[Opening Data records section]

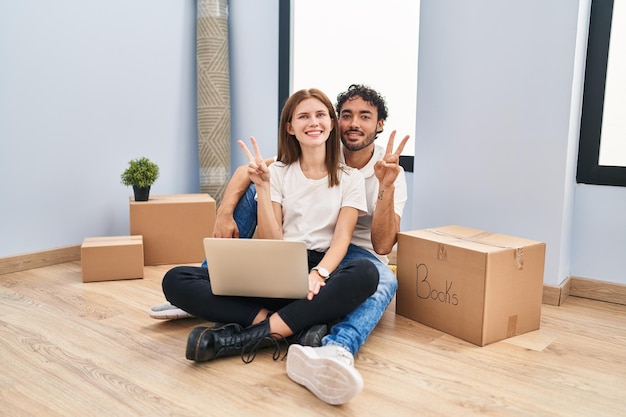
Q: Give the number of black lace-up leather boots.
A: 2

[Closing Data records section]
[Opening Data records section]

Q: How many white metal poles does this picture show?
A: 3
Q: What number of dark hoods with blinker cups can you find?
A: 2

[Closing Data records section]

**Try it:** Return all lines from the entries that contain the string "number".

**Exercise result:**
Q: Give the number of black lace-up leather boots.
Q: What number of dark hoods with blinker cups can you find?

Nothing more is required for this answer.